### WORK INSTRUCTIONS:
Leave the images out and write out each entry exactly as shown.

+===+

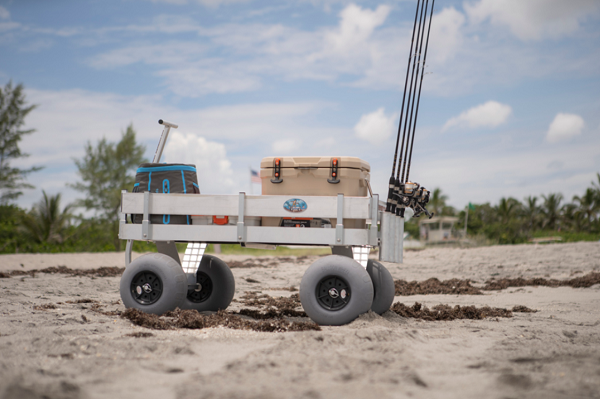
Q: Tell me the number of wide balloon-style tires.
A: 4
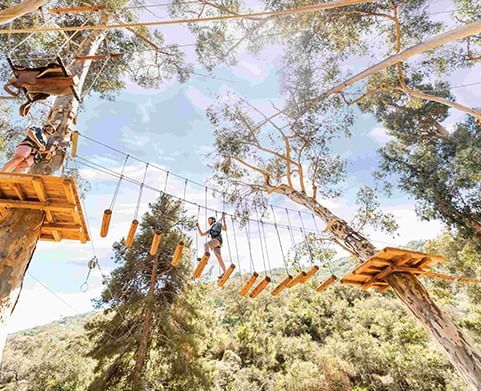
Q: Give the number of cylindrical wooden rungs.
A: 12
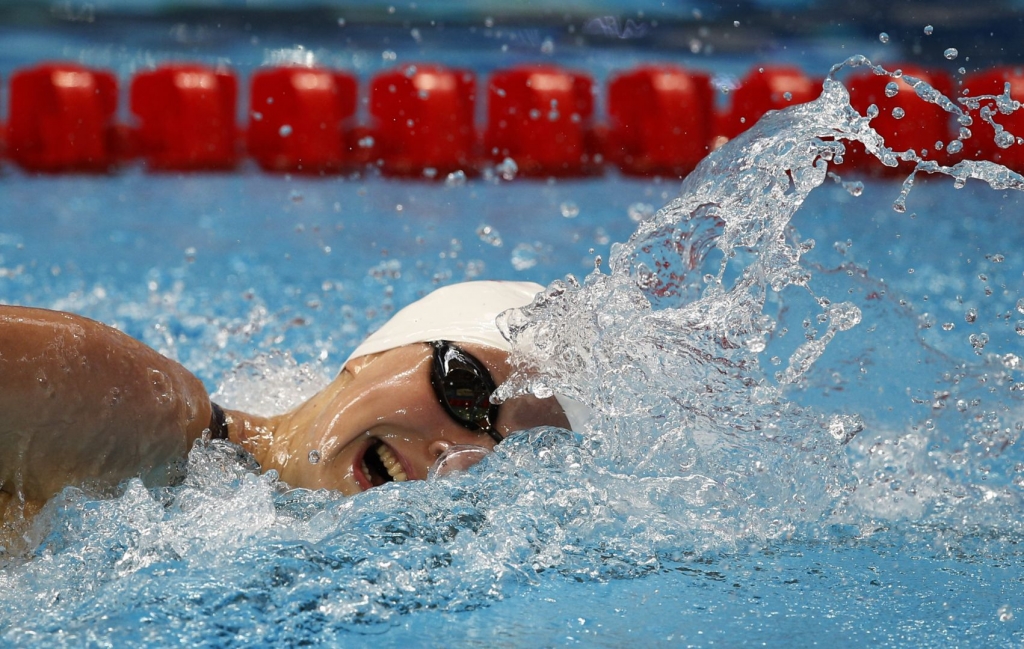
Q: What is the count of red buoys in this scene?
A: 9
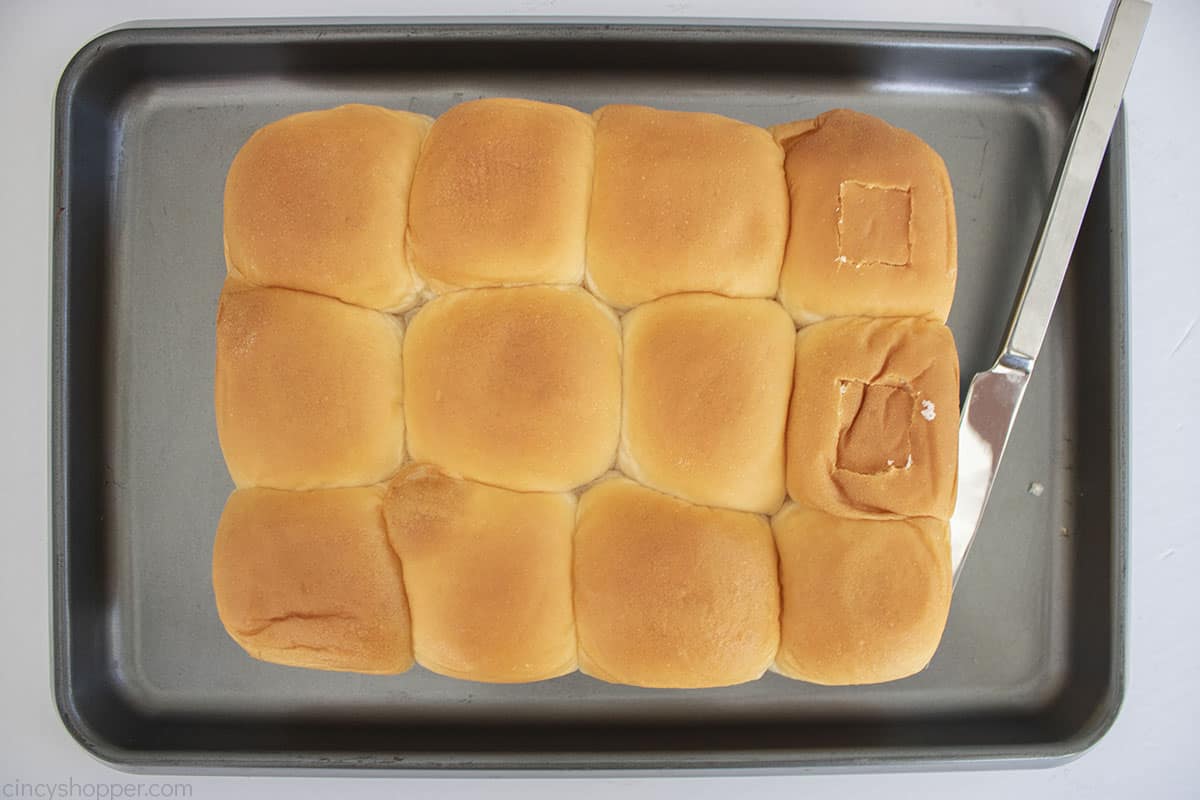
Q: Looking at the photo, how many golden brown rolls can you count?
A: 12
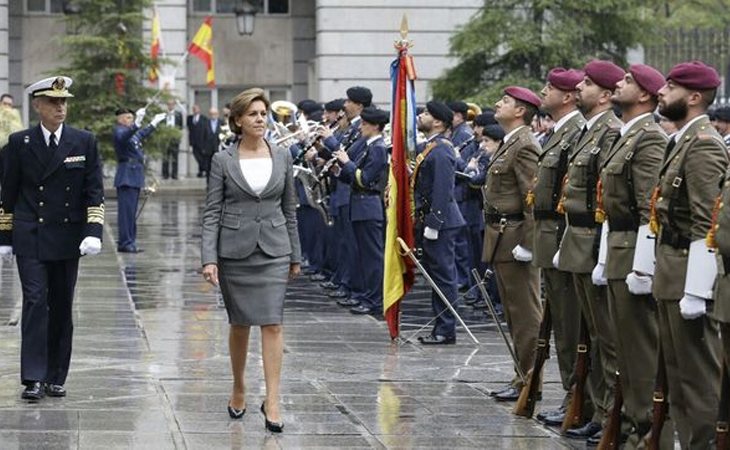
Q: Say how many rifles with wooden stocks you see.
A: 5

+===+

### WRITTEN RESPONSE:
Q: Tell me the number of wide balloon-style tires.
A: 4
Q: Give the number of cylindrical wooden rungs.
A: 12
Q: What is the count of red buoys in this scene?
A: 9
Q: Looking at the photo, how many golden brown rolls can you count?
A: 12
Q: Say how many rifles with wooden stocks you see.
A: 5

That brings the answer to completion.